- Your objective: Search the records for the string "number", then copy each line that has it.

- Given data:
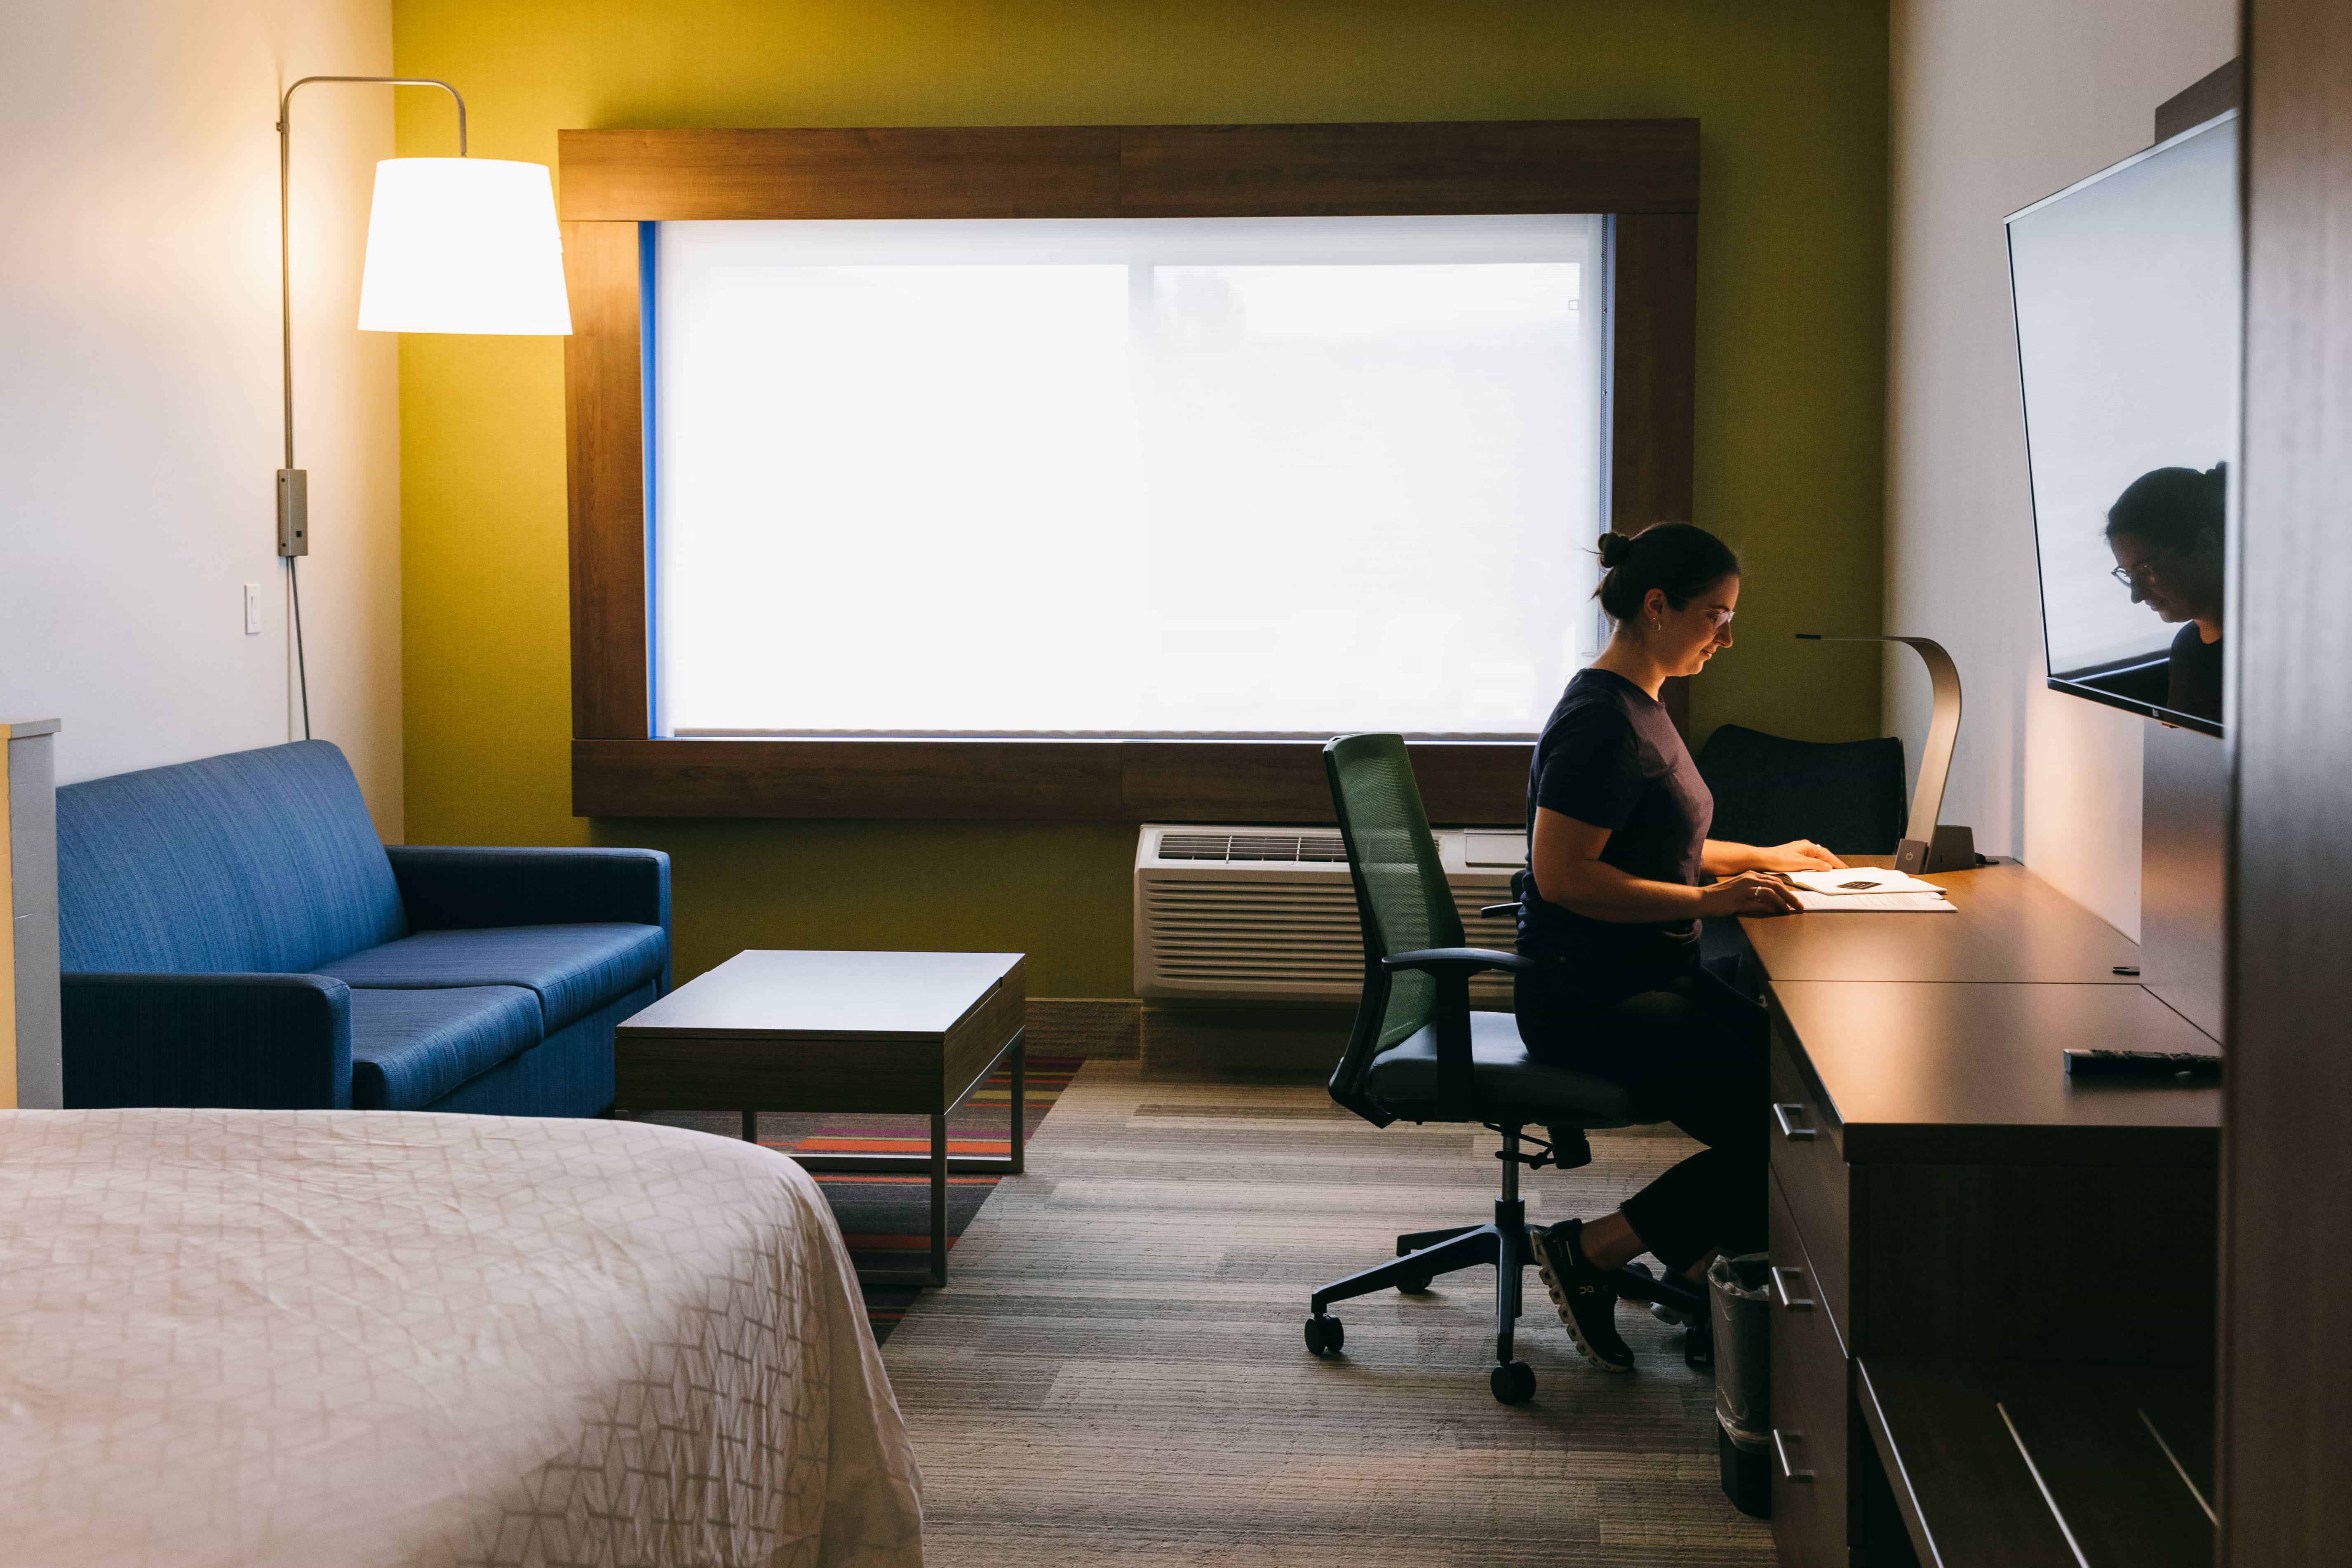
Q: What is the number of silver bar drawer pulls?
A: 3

---

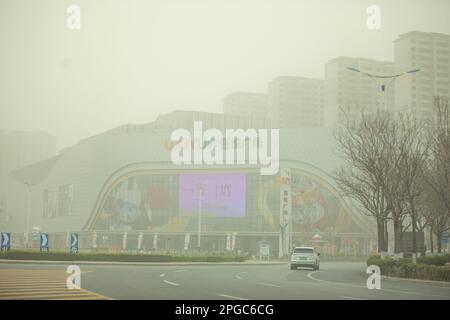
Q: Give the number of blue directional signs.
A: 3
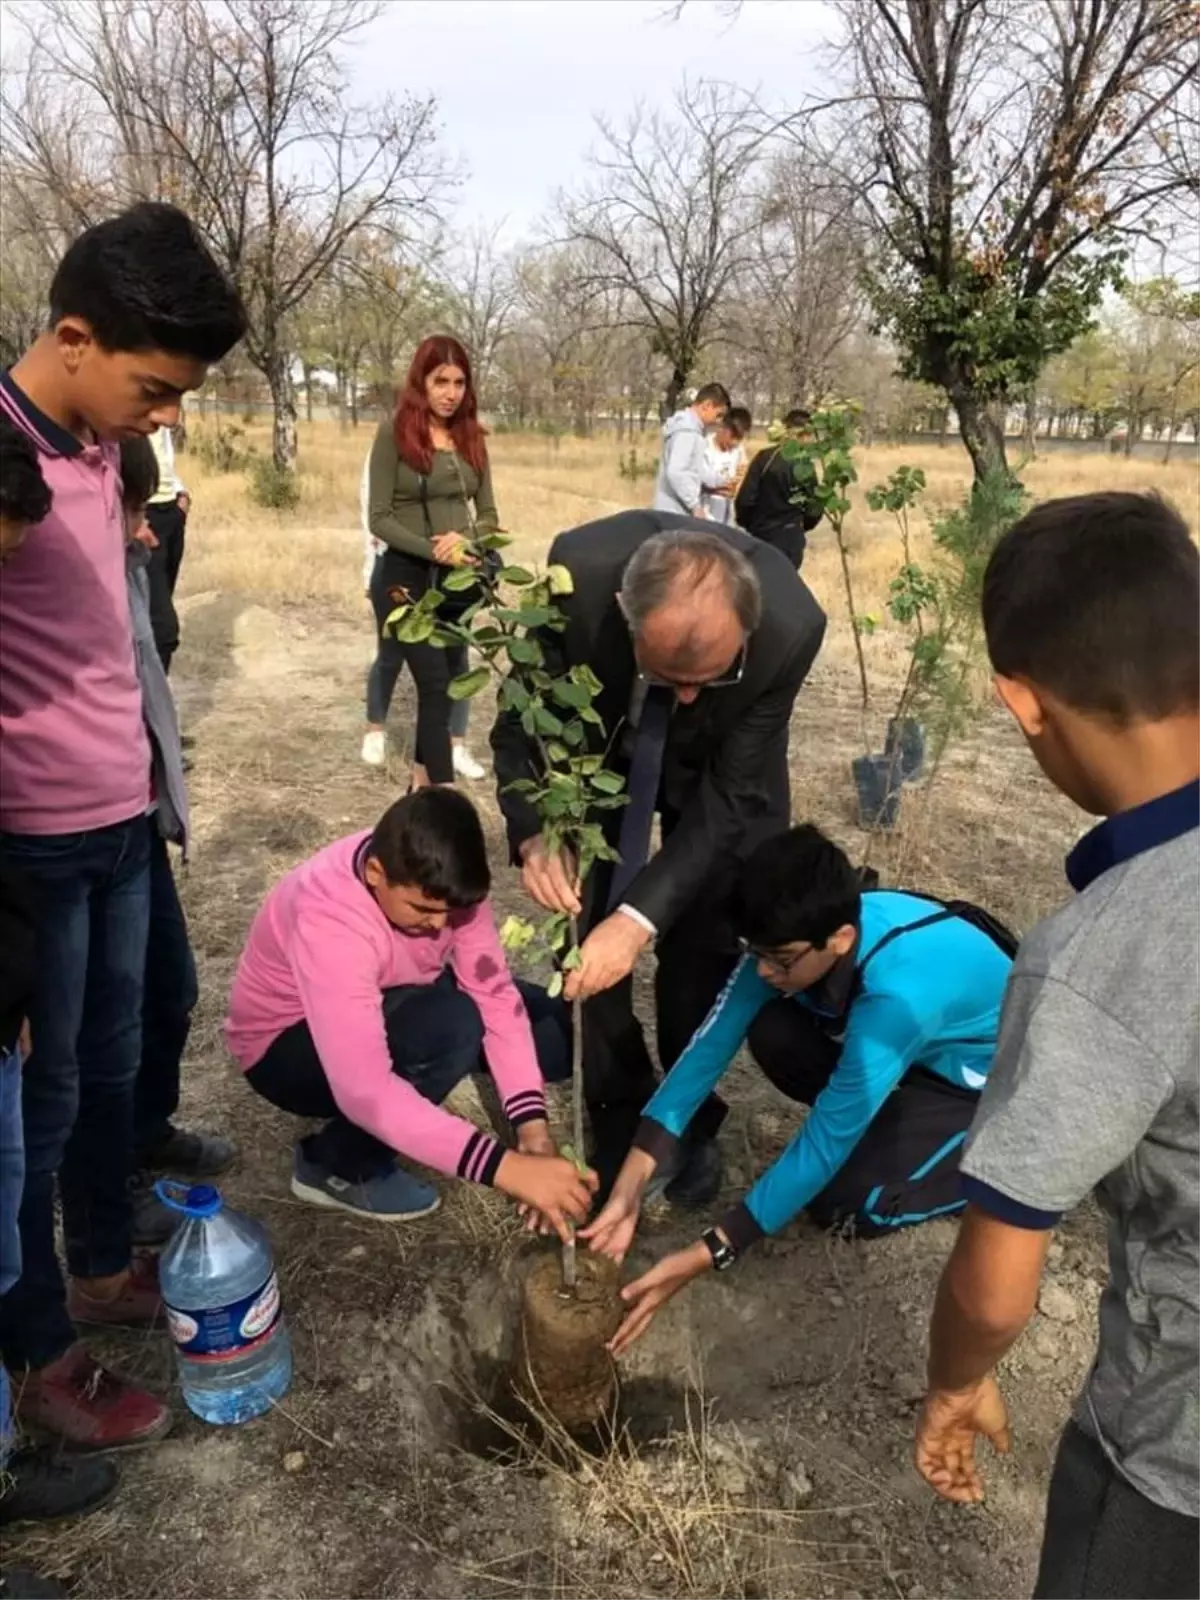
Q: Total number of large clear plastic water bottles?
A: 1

- Task solution:
Q: What is the number of silver bar drawer pulls?
Q: Give the number of blue directional signs.
Q: Total number of large clear plastic water bottles?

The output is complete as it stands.